Tuesday, June 06, 2006

Just a Little Off the Top

There are many things to write from the past few days. I could discuss the trivial: Like my disappointment with X-Men III (I can still taste the suck). Or I could discuss the chilling: Like the anniversary of AIDS and the fact that we have a government just as indifferent as we did 25 years ago. Or I could talk about the evil: Like Bush’s attempt to turn loving couples into a threat to national security and good, clean heteros everywhere. These things all have their due.

Instead, though, sometimes it’s good to think about less lofty issues. Even I can get tired of the gravitas.

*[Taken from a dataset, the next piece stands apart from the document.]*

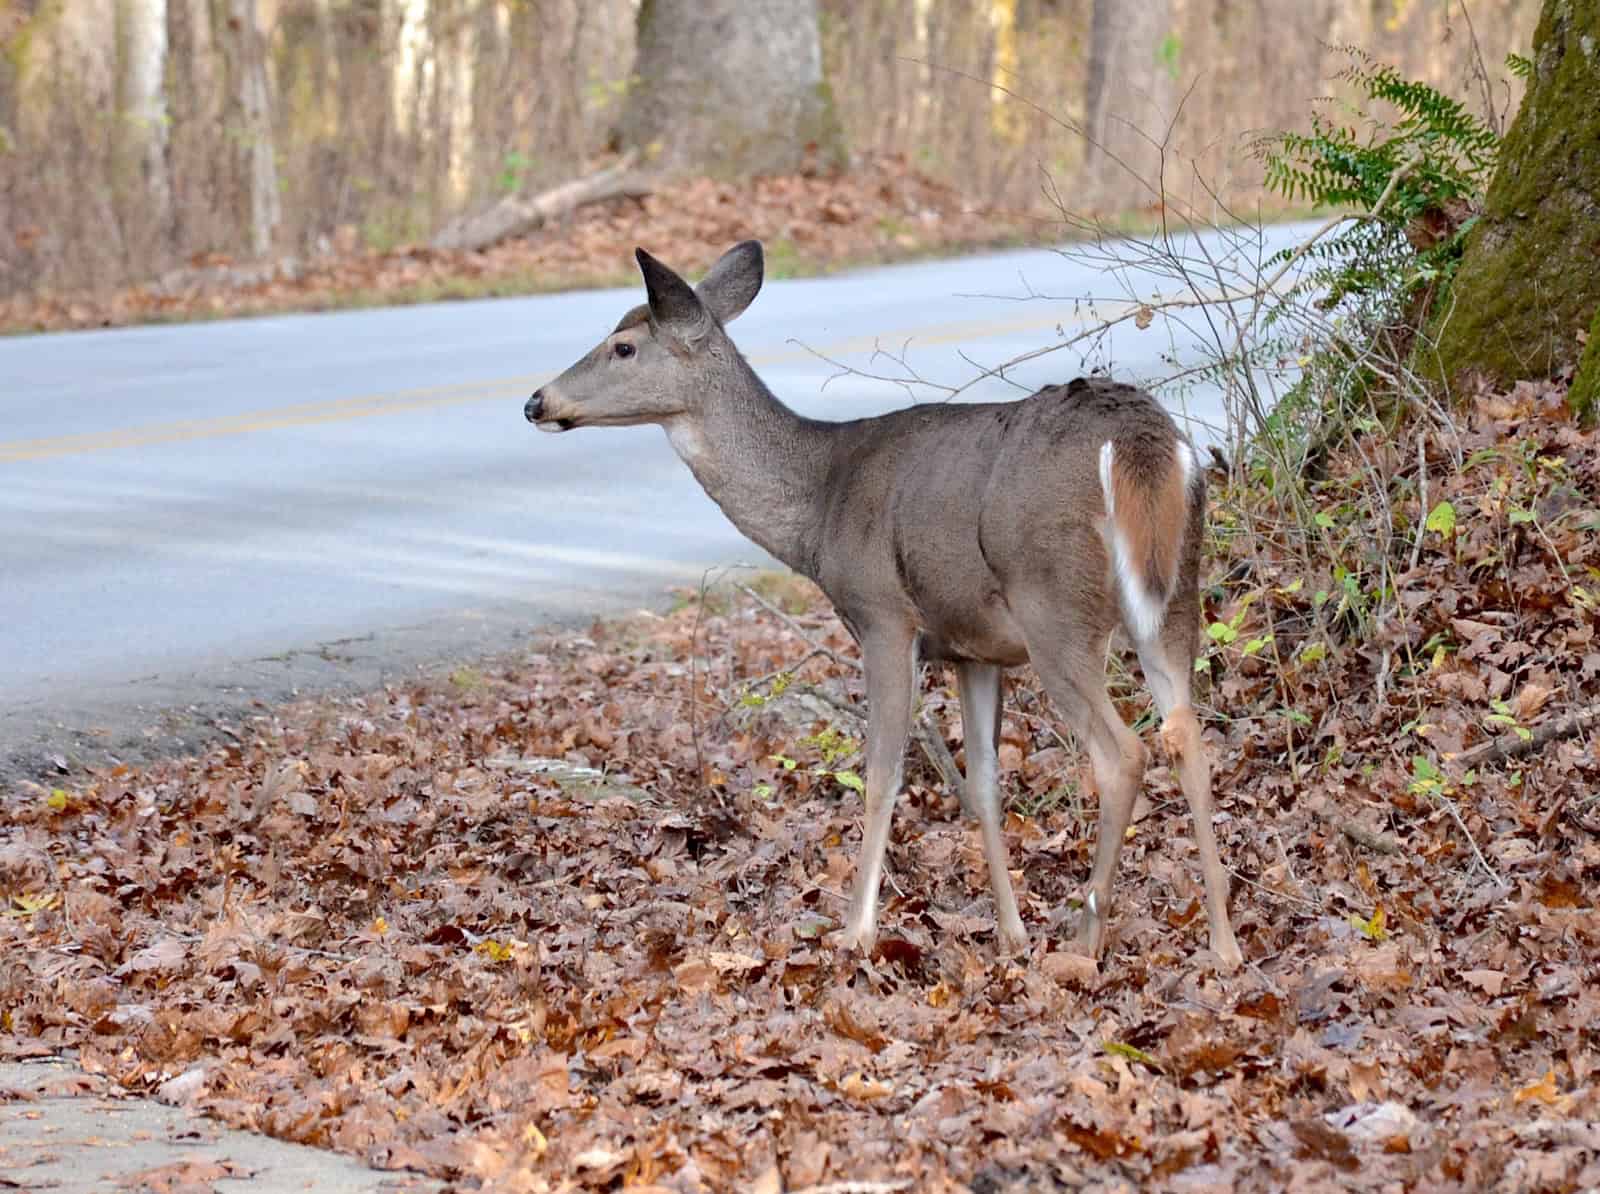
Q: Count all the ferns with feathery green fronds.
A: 1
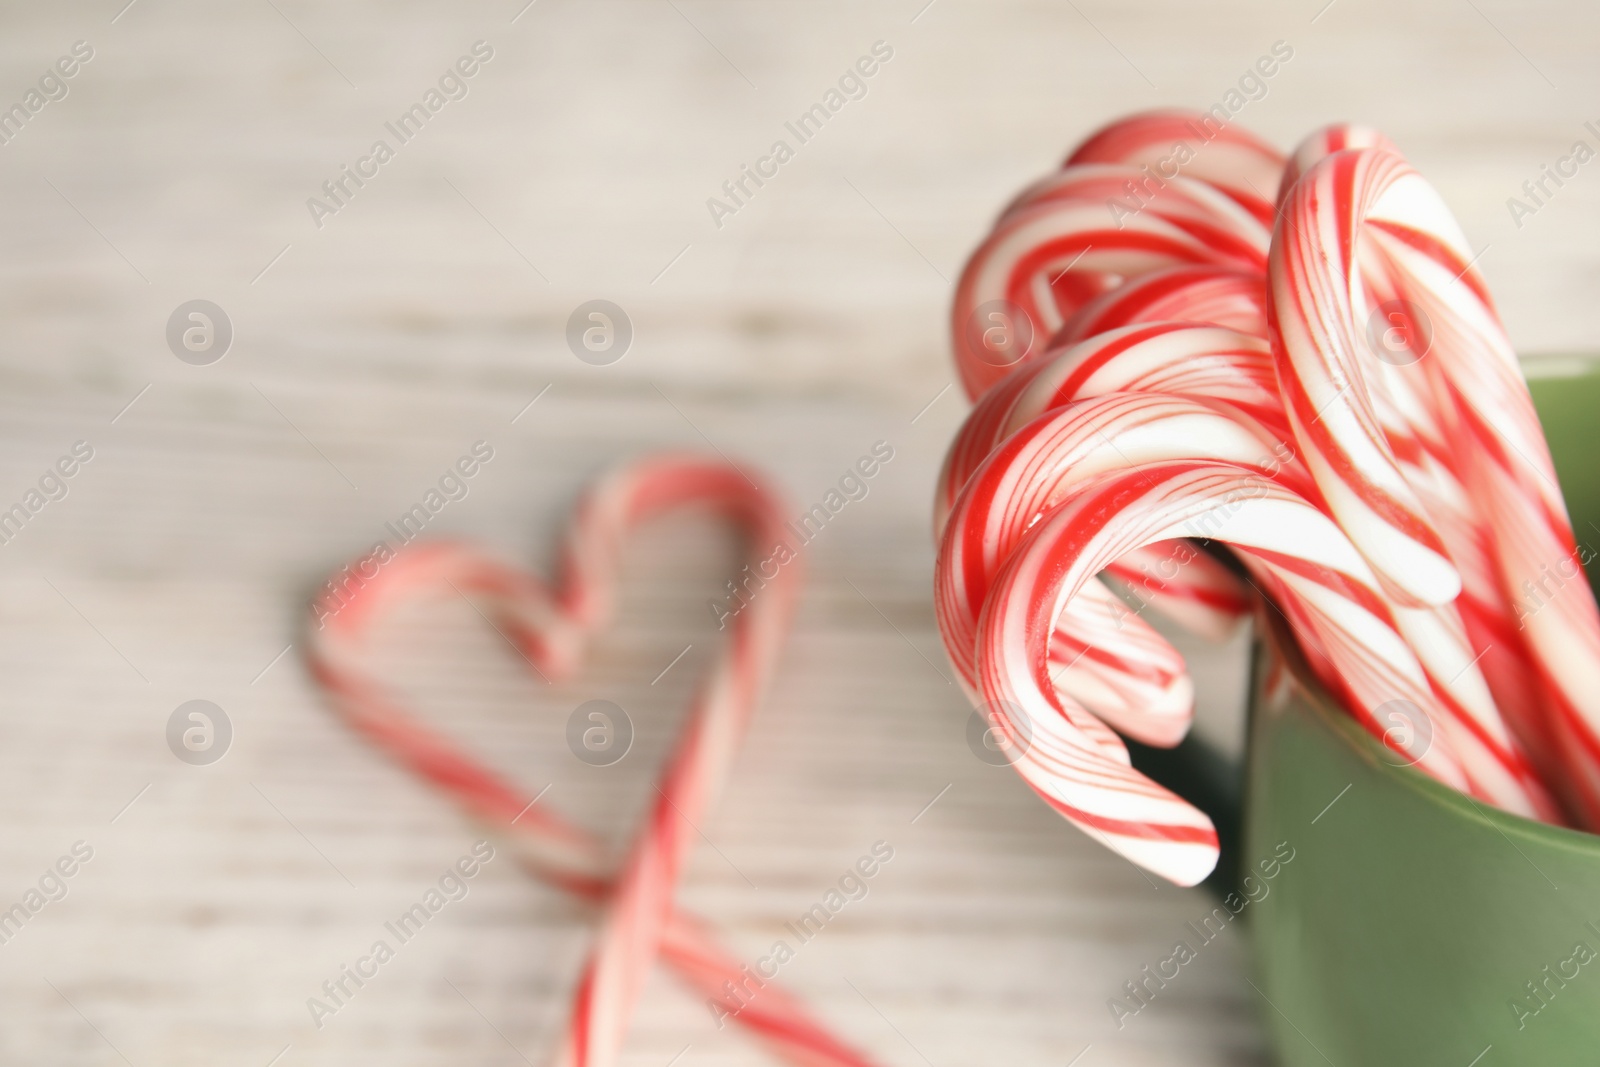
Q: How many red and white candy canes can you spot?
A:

We all know that GayProf has a tendency to over think things sometimes. “No, GayProf,” I hear you saying, “You are just an introspective guy. We await your ascent into the heavens where you will be seated at the right hand of our goddess. We believe in the one and true GayProf.” Okay, maybe you don’t say that last bit – except on holy days.

Let's think about a less serious issue that still occupies gay men’s thoughts quite often in the U.S. This is not a major issue. Actually, I think it’s such a minor issue that I am surprised that it gets so much attention. I just don’t quite get some gay men's quasi-obsession over circumcised verses uncircumcised.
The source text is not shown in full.